- TASK BRIEF
Among the lines below, how many have the string "picture" in them? Only the number is wanted.

--- RECORDED INFORMATION Enclosed Below ---

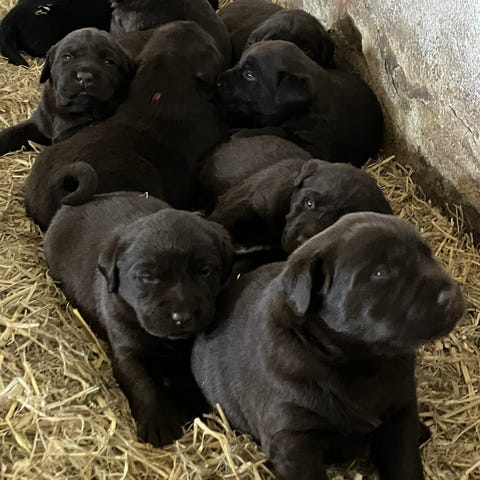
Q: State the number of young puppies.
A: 9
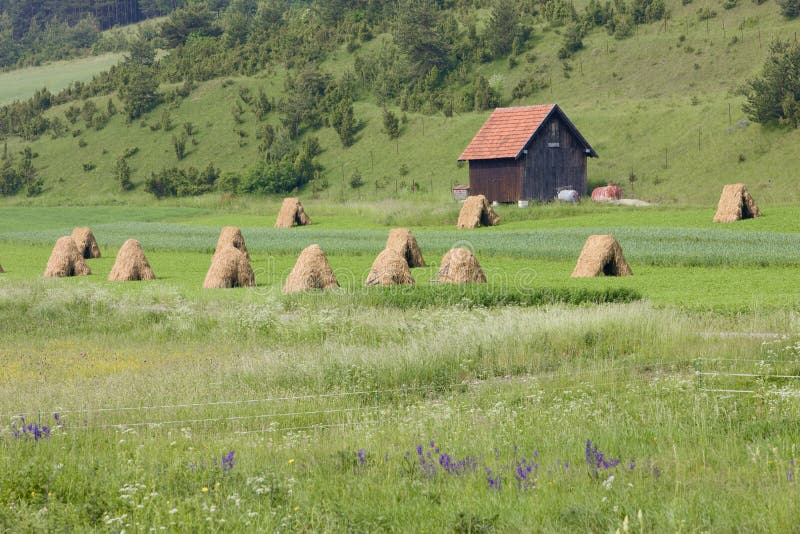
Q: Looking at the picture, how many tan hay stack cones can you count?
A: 13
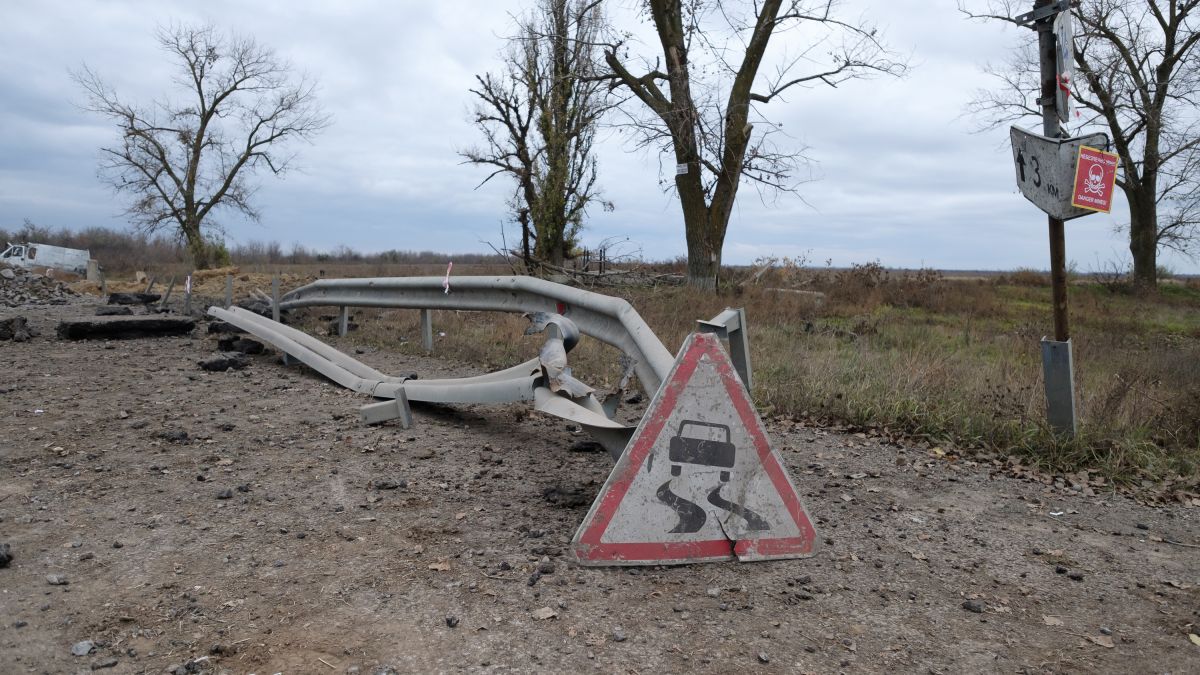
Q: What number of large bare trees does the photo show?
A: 4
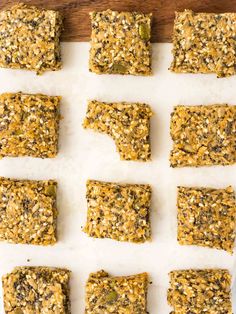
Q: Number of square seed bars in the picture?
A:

--- End of Enclosed RECORDED INFORMATION ---

- ANSWER BELOW
2